All that is wanted is a word-for-word copy of the line with "Q: How many frosted-glass" and every line after it in the data below.

#### INPUT RECORDS

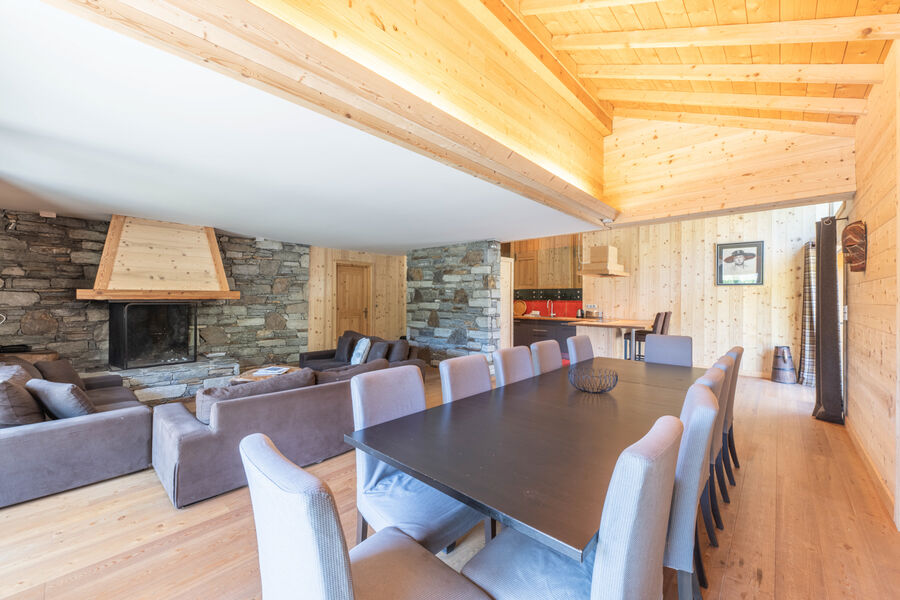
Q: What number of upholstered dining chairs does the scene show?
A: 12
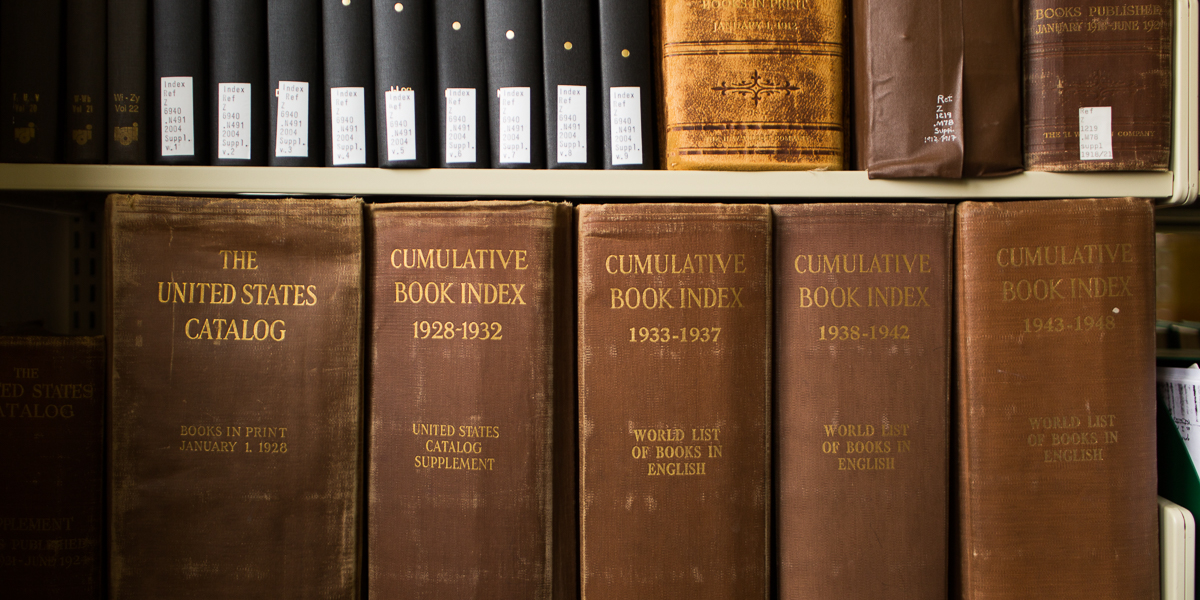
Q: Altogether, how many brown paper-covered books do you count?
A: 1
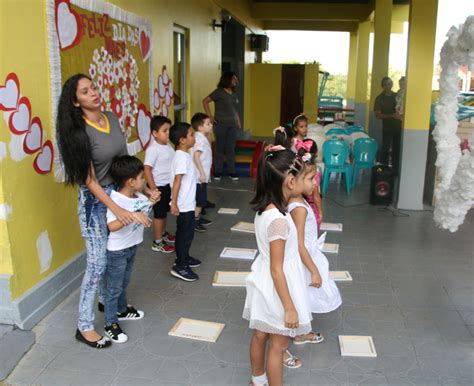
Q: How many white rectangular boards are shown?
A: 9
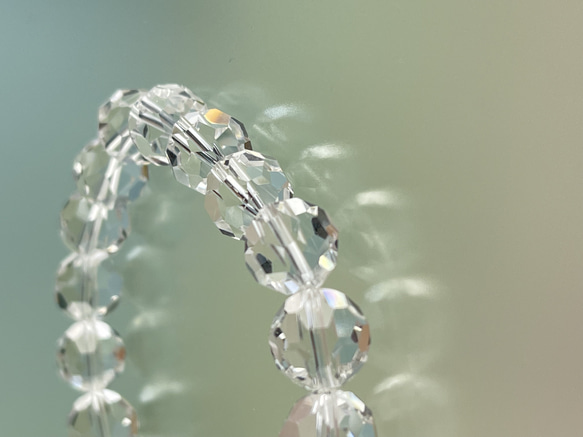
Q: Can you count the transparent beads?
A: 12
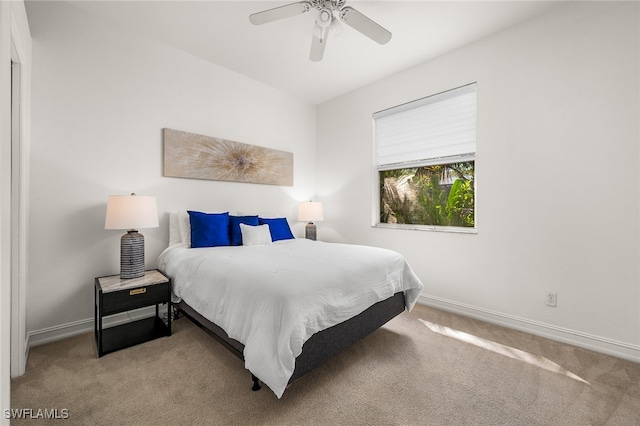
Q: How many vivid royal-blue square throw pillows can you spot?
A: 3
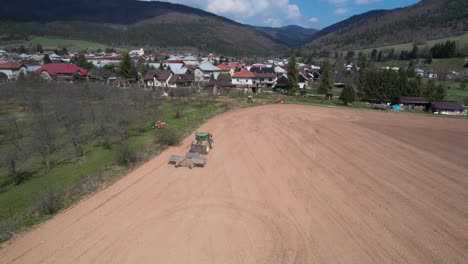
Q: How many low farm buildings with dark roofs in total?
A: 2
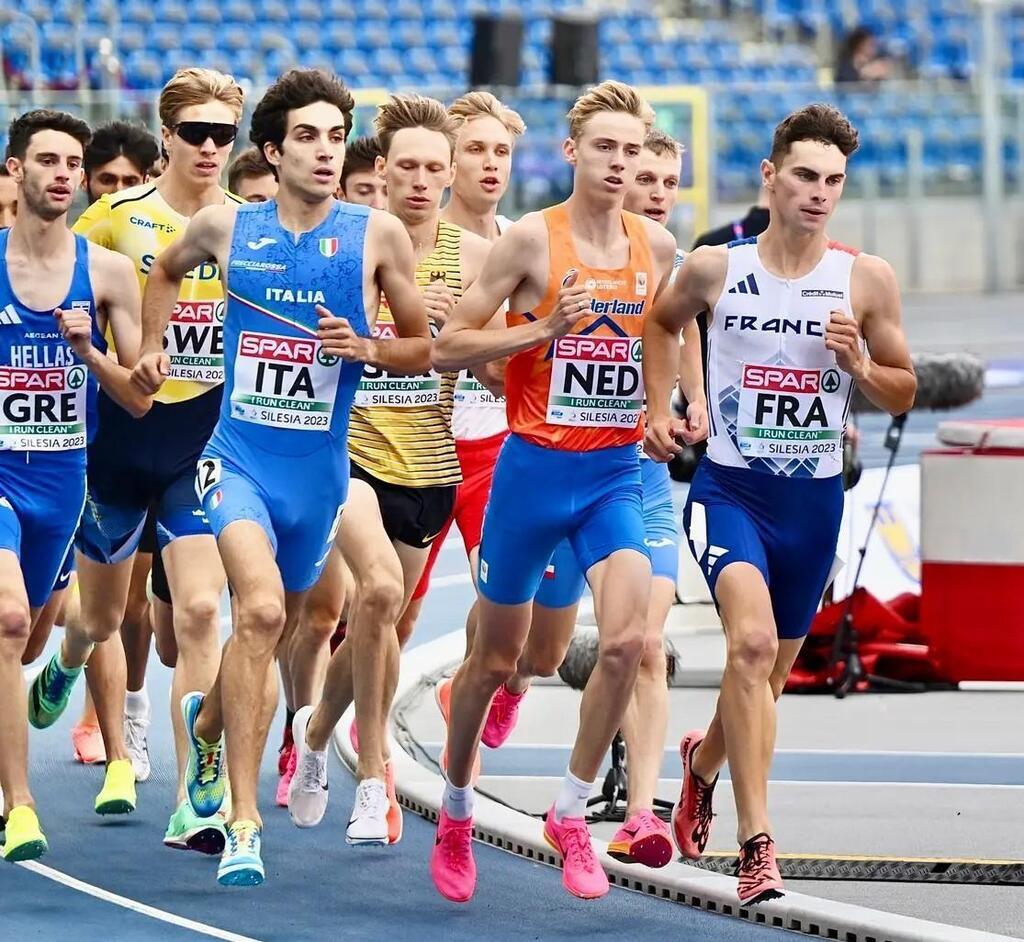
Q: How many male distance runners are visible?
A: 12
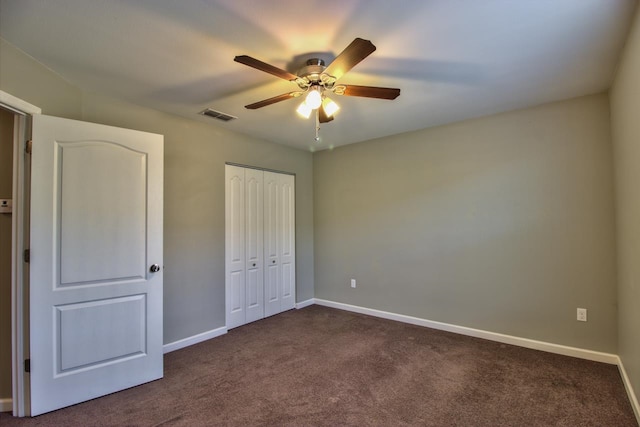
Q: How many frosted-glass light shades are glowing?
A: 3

########

* _YOUR SOLUTION_:
Q: How many frosted-glass light shades are glowing?
A: 3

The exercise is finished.